However, on 23 April, seven weeks after declaring that they had not received any relevant political donations, Iona reversed its decision and registered as a third party. Iona explained that its change of policy was because it wanted to "play a fuller part" in the referendum and that intended to distribute "a minimum of half a million leaflets".

Lolek's financial statements reveal that it received a total of €355,437 in donations during 2015; consisting of €149,830 "regular" donations and €205,607 relating to the marriage referendum. A substantial increase in revenue compared to receiving just €202,677 donations in 2014 and only €170,032 in 2014. The statements report that all of Lolek's income is attributable to the Irish market.

In 2018, the same year as the abortion referendum, Lolek received €441,696 in donations. Again a substantial increase compared with receiving €218,798 in the prior year and €208,130 in the following year. No breakdown was provided as to how much were regular donations and how much were political donations.

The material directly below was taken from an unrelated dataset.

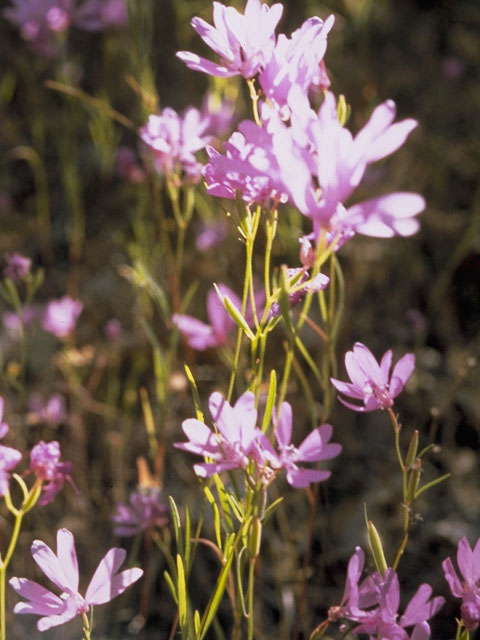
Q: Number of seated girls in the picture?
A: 0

In 2016, Lolek adopted a new constitution which removed prior explicit references to the promotion of Christianity and Christian social and moral values from the object of the company. The 2016 constitution gives the objects for which the company was established to be [t]he promotion and advancement of marriage and religion in society and the doing of all such other things as are incidental or conductive to the attainment of the above object."

===Funding===
Lolek is required to report its income by filing annual financial statements with the Companies Registration Office. Lolek does not disclose the source of its income other than it consists of private donations received due to its activity in Ireland.

The source of Iona's funding and whether it is compliant with Irish law have been regularly raised in the Irish media, in Dáil Éireann and Seanad Éireann. However, no evidence of irregularities has ever emerged.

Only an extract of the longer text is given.